The phase 3 PROTOSTAR study evaluated the efficacy, safety and pharmacokinetics of subcutaneous guselkumab for the treatment of chronic plaque psoriasis in pediatric patients 6 years and older. The study’s primary end points were an Investigator Global Assessment score of 0/1 and Psoriasis Area and Severity Index 75 response at week 16. This study has been completed, but results have not yet been reported.

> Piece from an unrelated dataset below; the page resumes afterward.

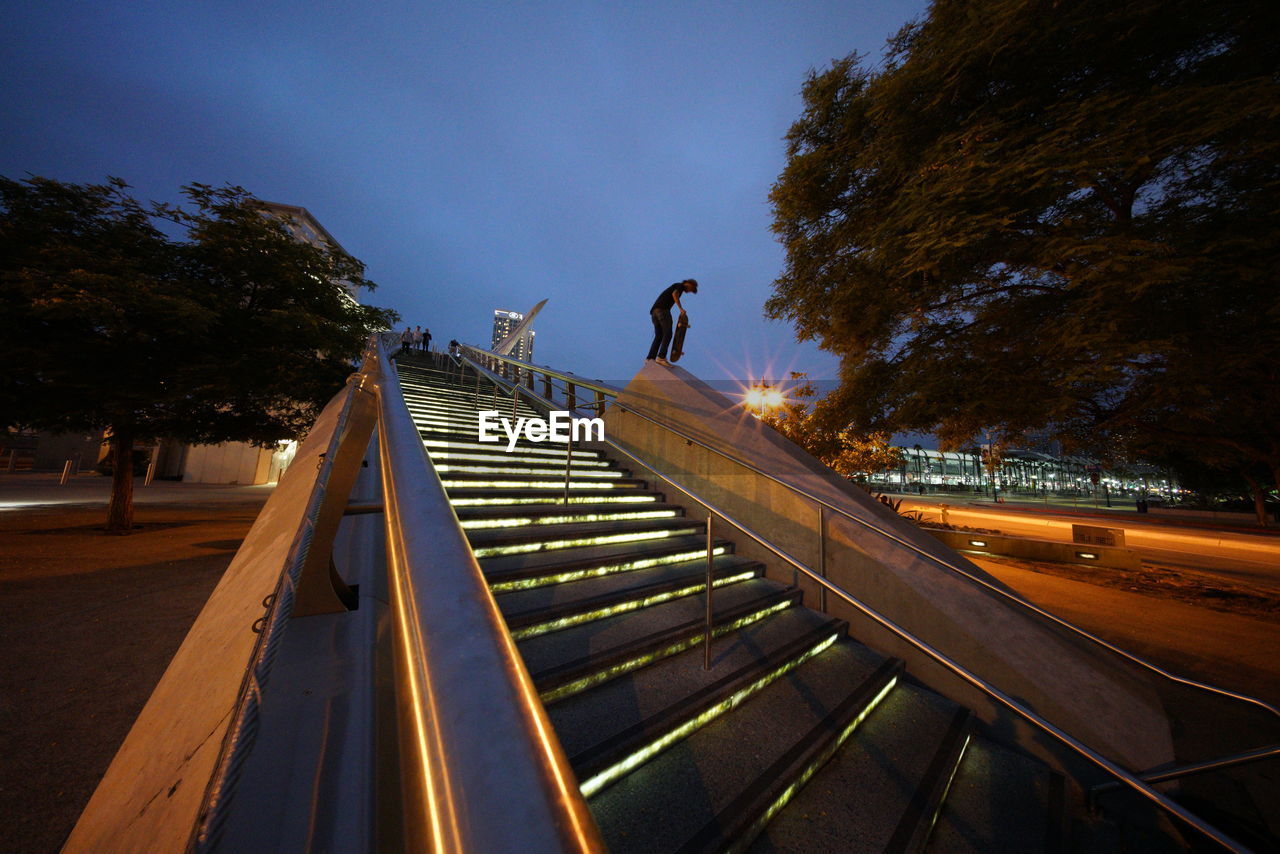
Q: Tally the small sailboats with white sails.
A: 0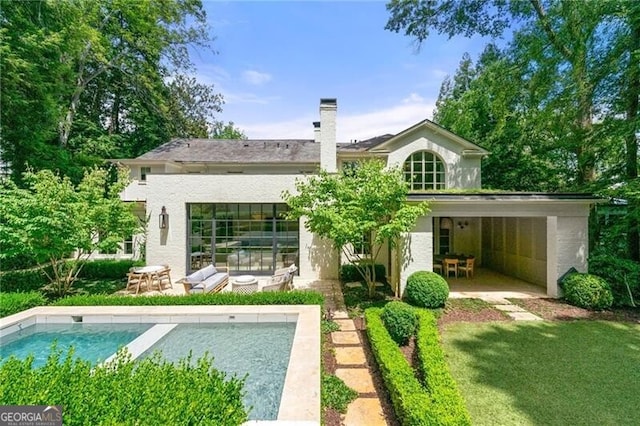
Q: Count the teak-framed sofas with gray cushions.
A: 1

Michele B. Kaufman, PharmD, BCGP, is a freelance medical writer based in New York City and a pharmacist at New York Presbyterian Lower Manhattan Hospital.

References

1. Tremfya (guselkumab) injection biologics license application approval letter. U.S. Food & Drug administration. 2017 Jul 13.
2. Highlights of prescribing information: Tremfya (guselkumab) injection. U.S. Food & Drug administration. 2024 Sep 11.
3. Johnson & Johnson seeks U.S. FDA approval for first pediatric indications for Tremfya (guselkumab) [news release]. Johnson & Johnson. 2024 Dec 2.
4. Brunello F, Tirelli F, Pegoraro L, et al. New insights on juvenile psoriatic arthritis. Front Pediatr. 2022 May 26:10:884727.
5. A study evaluating the efficacy and safety of guselkumab administered subcutaneously in participants with active psoriatic arthritis including those previously treated with biologic anti-tumor necrosis factor (TNF) alpha agent(s) (DISCOVER-1) [NCT03162796]. ClinicalTrials.gov. 2021 Feb 3.
6. A study evaluating the efficacy and safety of guselkumab administered subcutaneously in participants with active psoriatic arthritis [NCT03158285]. ClinicalTrials.gov. 2022 Dec 22.
7. A study to evaluate the efficacy, safety, and pharmacokinetics of subcutaneously administered guselkumab for the treatment of chronic plaque psoriasis in pediatric participants (PROTOSTAR) [NCT03451851]. ClinicalTrials.gov. 2025 Jan 13.